Este cambio se traduce en un enfoque donde la rentabilidad depende cada vez más de la capacidad de mejorar la producción, en lugar de estar estrechamente ligada a variables financieras. Sin embargo, advirtió que el crecimiento de la producción no provendrá de la ampliación del área sembrada, sino de la mejora de los rindes: “No se logrará ampliando nuevas tierras, especialmente a corto plazo. La clave estará en la tecnología y en realizar mayores inversiones para ser más eficientes y alcanzar rendimientos más altos por hectárea”.

El clima propicio también trae consigo nuevos desafíos para el manejo del cultivo. Un año Niño, caracterizado por mayores precipitaciones, exige una planificación más anticipada de las tareas agronómicas habituales para evitar pérdidas de productividad: “A menudo, esto también plantea desafíos logísticos y operativos”.

En este contexto, Kirton enfatizó la necesidad de que los productores preparen adecuadamente los lotes, manteniéndolos libres de malezas, gestionando plagas con anticipación y definiendo estrategias de fertilización a tiempo para aprovechar al máximo el potencial productivo. Apuntó que hoy en día no basta con elegir un buen híbrido. La diferencia radicará en la capacidad de integrar todas las decisiones de manejo para lograr la máxima eficiencia durante todo el ciclo del cultivo. Este cambio también se manifiesta en las demandas que reciben las empresas proveedoras de tecnología: “Hoy, los productores no solo piden un producto o un mejor precio, sino soluciones más integradas, con una perspectiva sistemática en lugar de centrarse en el producto solo”.

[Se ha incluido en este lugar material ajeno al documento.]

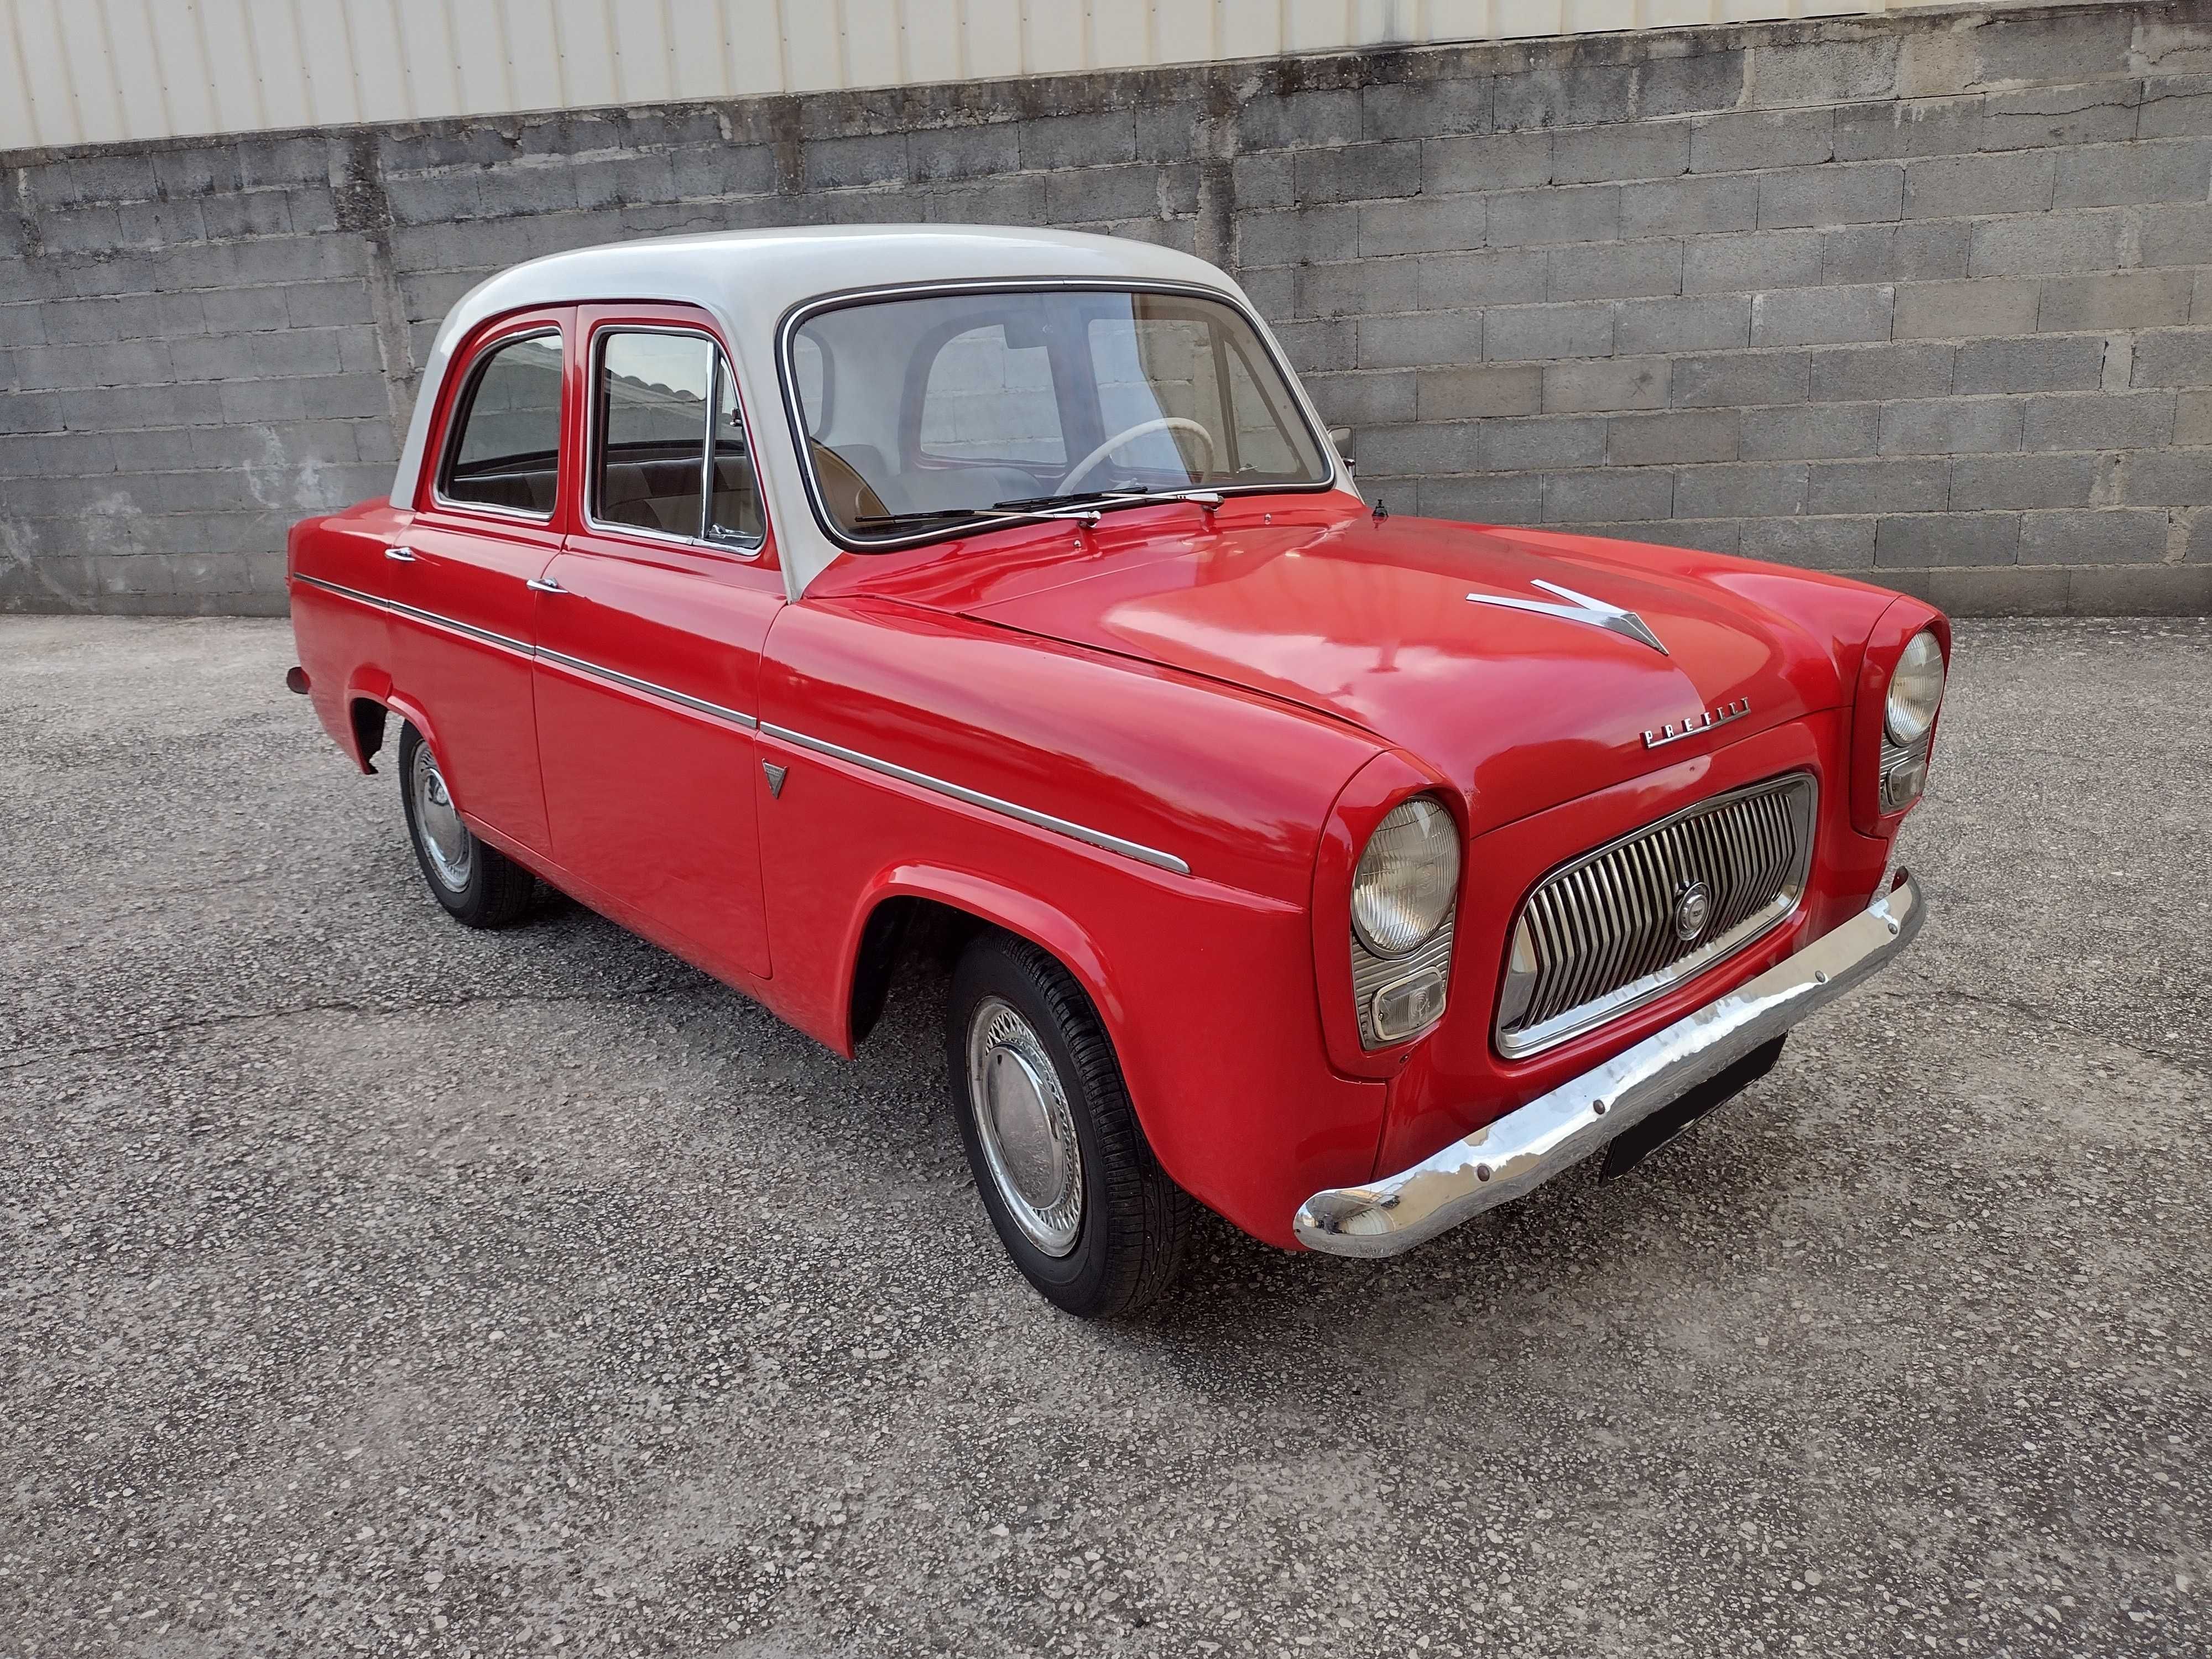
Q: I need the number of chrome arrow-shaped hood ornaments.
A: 1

Bajo esta premisa, su empresa ha estado desarrollando herramientas que acompañan al productor desde antes de la siembra hasta la cosecha. El objetivo es utilizar la información disponible para convertir datos en decisiones de manejo concretas: “Hay mucha información; el desafío es cómo convertirla en soluciones que impacten en la producción”.

Señaló que el primer paso implica caracterizar adecuadamente cada ambiente productivo, lo que permitirá seleccionar el híbrido más adecuado, definir la densidad de siembra y ajustar el manejo conforme al potencial de cada lote. Kirton también puso de relieve el notable incremento en la incorporación de herramientas digitales por parte de los productores en los últimos años. Como ejemplo, mencionó que la plataforma FieldView ya monitorea más de 18 millones de hectáreas, y aseguró que la información generada respalda las recomendaciones agronómicas con resultados tangibles: “Los productores que eligieron y sembraron con nuestro híbrido han logrado, en promedio, un aumento de más de 600 kilos por hectárea. Ahora contamos con datos contundentes que lo respaldan”.

Finalmente, Kirton anunció una de las novedades tecnológicas que la empresa presentará en esta campaña: el lanzamiento de Preceon, un sistema que incluye maíces de baja estatura, desarrollado tras casi diez años de investigación. “Después de prácticamente una década de trabajo, vamos a lanzar Preceon”, explicó. Estos materiales presentan plantas aproximadamente un 35% más bajas, lo que mejora su resistencia al vuelco y al quiebre ante condiciones climáticas adversas, y permite la entrada de maquinaria terrestre durante todo el ciclo del cultivo para llevar a cabo aplicaciones de fertilizantes, fitosanitarios e incluso implantar cultivos de servicio sin necesidad de recurrir a la aviación: “Todas las prácticas agronómicas asociadas a esto también contribuirán a incrementar el rendimiento”.

En una fase inicial, esta tecnología será evaluada por un grupo reducido de productores. Durante la campaña 2026, se espera que unos 20 establecimientos participen, realizando ensayos para observar el comportamiento de estos materiales antes de una adopción más amplia. Así, en la compañía consideran que la próxima campaña presenta un entorno favorable para el maíz, pero subrayan que el desafío consistirá en transformar ese potencial en mayores rendimientos mediante la incorporación de tecnología, eficiencia y decisiones de manejo más acertadas.